Me documentant sur les renardes magiques au Japon, je découvre le peintre Sayume Tachibana et son érotisme vénéneux.
La période allant de l’ère Taisho jusqu’aux premières années de l’ère Showa est l’un des berceaux de l’art fantastique japonais. On connait bien sûr l’ero-guro mené par Edogawa Ranpo, mais à côté de ce genre d’avant-garde faisait aussi flores un style plus traditionnel, folkloriste, revenant aux récits légendaires des ères Edo et Meiji. C’est à ce courant qu’appartient par exemple le dramaturge Kyoka Izumi dont Seijun Suzuki filma une vie imaginaire dans Brumes de chaleur (1981) et dont Shinoda adapta L’Etang du démon (1979) – voir ici.
Les héritiers de Lafcadio Earn et ses Kaidan (ou Kwaidan) revisitent les récits de fantômes et de yokaï, et leur donnent une dimension décadente typique des années folles japonaises.

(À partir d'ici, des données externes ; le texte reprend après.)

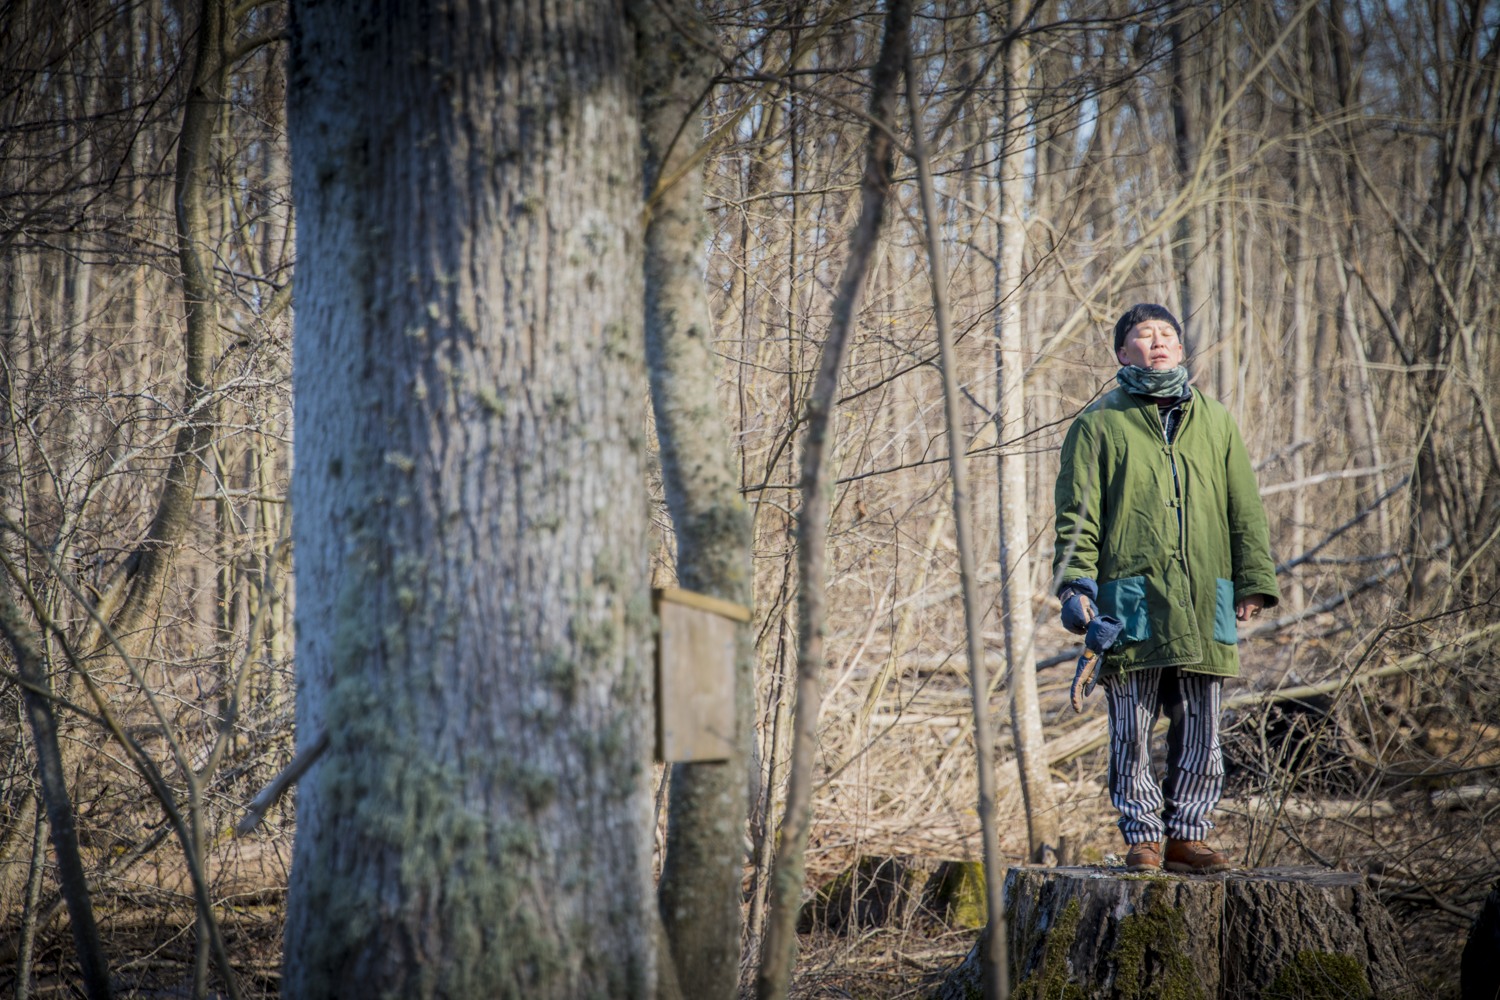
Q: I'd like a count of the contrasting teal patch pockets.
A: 2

L’un des plus célèbres illustrateurs du genre est Sayume Tachibana (1892-1970) qui débute en 1915, d’abord dans le style des femmes mélancoliques, aux longs cous, de Yumeji, puis s’affirme dans des ambiances lunaires et mystiques. Sans qu’on en connaisse la raison exacte, il signe ses travaux « Komu ».

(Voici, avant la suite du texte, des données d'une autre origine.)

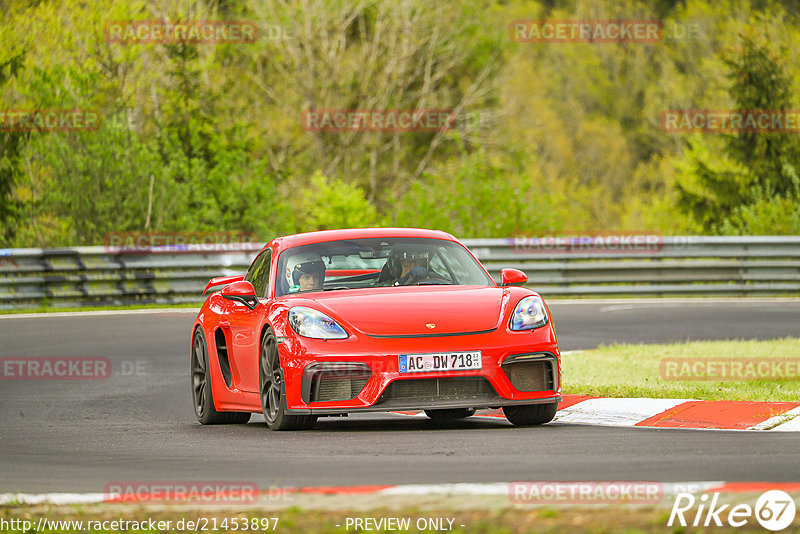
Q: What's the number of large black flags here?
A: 0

La femme chez Tachibana est envoûtante et maléfique : des yeux qui ne sont que des fentes, un visage effilé et une petite bouche rouge et carnassière. Son modèle est la femme-renard, geisha tentatrice appartenant à la mythologie du kami Inari et toujours prête à ensorceler les voyageurs égarés.
(1933)
On raconte que son goût du fantastique lui vint de son enfance passée dans le sanctuaire Suwa de Rokugo-machi, dans le comté de Senboku. Atteint d’un problème cardiaque, il y est envoyé à l’âge de six ans après la mort de sa mère et de sa sœur. Autant dire que l’enfant fit très tôt la connaissance de la mort et des spectres, ce qui plus tard lui valut le surnom de « peintre fantôme ».
Tachibana illustra dans un registre plus classique Madame Butterfly, et fut très prisé par les journaux, les fournissant en koma-e, des images n'ayant aucun lien avec les articles qui les entourent. Takehisa Yumeji était également un des chefs de file de ce domaine. Créant des décors et costumes de théâtre, et même des kimonos, Tachibana peut être considéré comme un équivalent japonais d’Aubrey Beardsley, et son art s’il est délicat peut également verser dans l’horreur comme ce dessin pour la nouvelle Le Tatouage de Tanizaki.
(1934) |
Rompant avec son style folklorique il a également illustré la nouvelle Mirage de Ranpo révélant un trait moderne rappelant celui du mangaka Kazuichi Hanawa, sans aucun doute un de ses admirateurs.
(1935)
Kazuichi Hanawa c.a. 1970 |
La production de Tachibana se ralentit pendant la militarisation et la guerre, son style féminin et décadent ne collant pas avec le Japon impérialiste de 1936 et plusieurs de ses travaux furent censurés. Après-guerre, il continue de peindre jusqu'à l'âge de 60 ans, mais sa maladie cardiaque lui imposant de longues périodes de convalescence, il cesse peu à peu de travailler dans les secteurs de l'édition et du théâtre. En 1970, il décède à l'âge de 77 ans, entouré par sa famille.